Bank of Canada rolls the dice with intervention
If desperate pandemic times demand desperate government actions, the Bank of Canada just delivered big-time.
It’s printing money out of thin air to fund an estimated $200-billion-plus spending-spree intended to keep the nation’s economy alive.
The best name for this historic and, frankly, alarming intervention is quantitative easing, and every Canadian should pay close attention to what amounts to a roll of the dice by their central bank.
That’s because while quantitative easing is justified under the circumstances, it’s unconventional, controversial and highly risky. Our 85-year-old central bank has never tried it before, and no wonder. It may cure what’s ailing the Canadian economy today only to infect it with new illnesses a year from now.
It all began at the end of March when the Bank of Canada announced it would spend at least $5 billion a week in the coming months to buy Government of Canada bonds on the open market. In other words, it would buy up much of the federal government’s debt.
That action was meant to ease the pressure on the federal government’s growing debt burden while injecting badly-needed cash into an economy ravaged by the COVID-19 pandemic.
And that part of quantitative easing makes sense because it works. The mind-bending part of it comes with the realization that all these billions of dollars are being created digitally.
It’s as if Bank of Canada Governor Stephen Poloz had donned a magician’s cape, put his hand into a top hat and — poof — the Canadian economy had what it needed to buy its way out of this crisis.
What Poloz did was correct, according to experts such as former Bank of Canada governor David Dodge. At the time of Poloz’s intervention, the rapid spread of COVID-19 across Canada had already triggered government-imposed business shutdowns, huge job losses and what could become the nation’s sharpest economic downturn ever.
The federal government was mobilizing its fiscal forces to prop up revenue-starved businesses and extend a financial lifeline to the newly unemployed, whose numbers could reach 2.8 million this month.
Other governments around the world were doing the same. And other central banks, most notably in the United States, the United Kingdom and the European Union, were also playing their part by making new money to ease the debt loads of their governments.

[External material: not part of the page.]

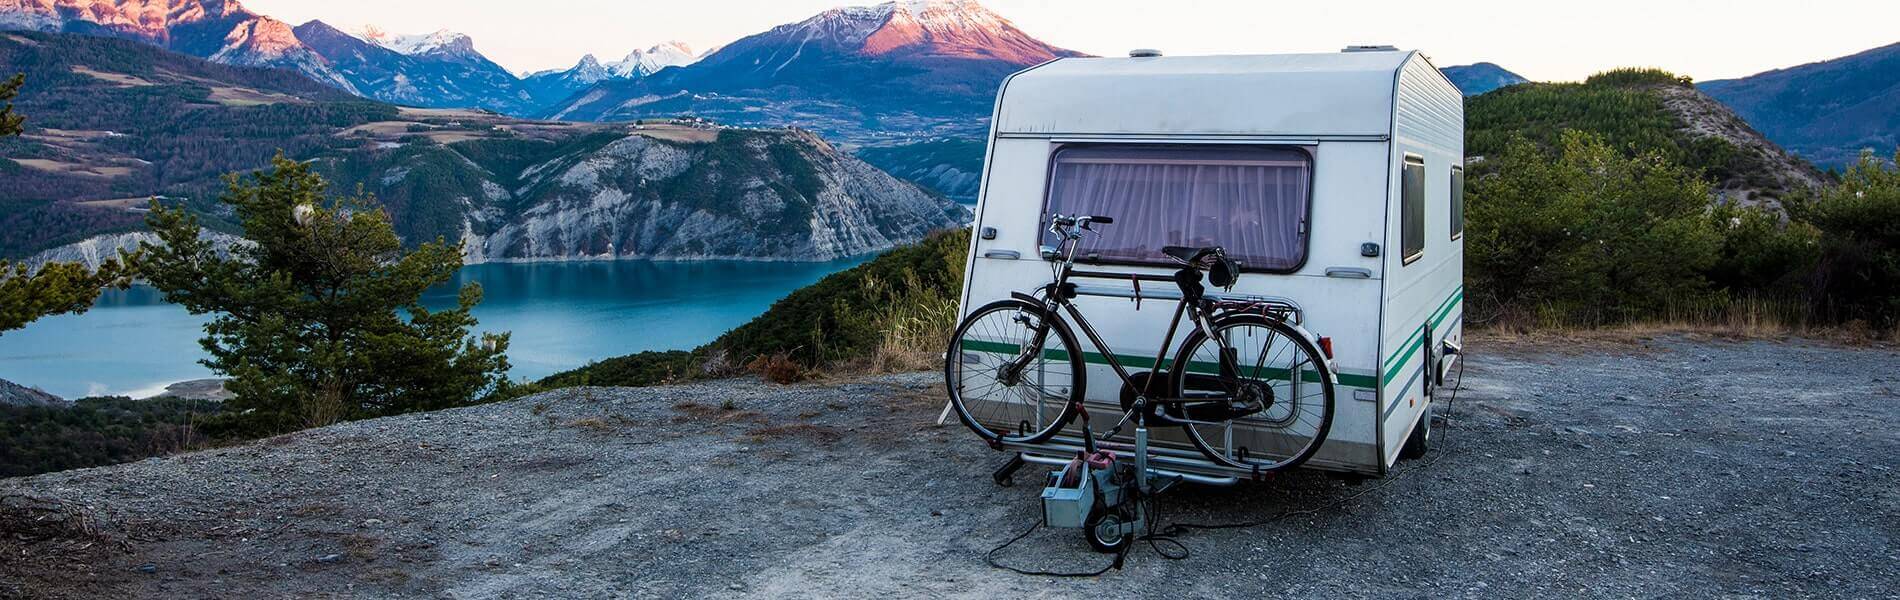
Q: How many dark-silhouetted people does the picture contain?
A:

The Bank of Canada doubled down on that strategy this week when it expanded its bond-buying program to include purchases on the open market of the debts of provincial governments and corporations. They need help, too, but it will mean pulling another $50 billion in new, digitally-created money out of Poloz’s magic hat.
The sheer magnitude of all this newly manufactured cash is worrisome. If countries can get everything they want by simply printing more money, why doesn’t everyone do it all the time?
The answer is the world’s financial markets wouldn’t let them get away with it. The U.S. Fed and the European Central Bank are considered to be powerful enough to do what they deem necessary.
Canada probably won’t be cut the same slack. The value of its currency may slide if quantitative easing lasts too long. Inflation could rise to unmanageable levels even as millions of Canadians remain unemployed and the nation’s economic engines are struggling to fire on all cylinders.
This spring, the Bank of Canada had no choice but to experiment with quantitative easing. In short order, it must provide Canadians with a plan and timetable for getting out of it.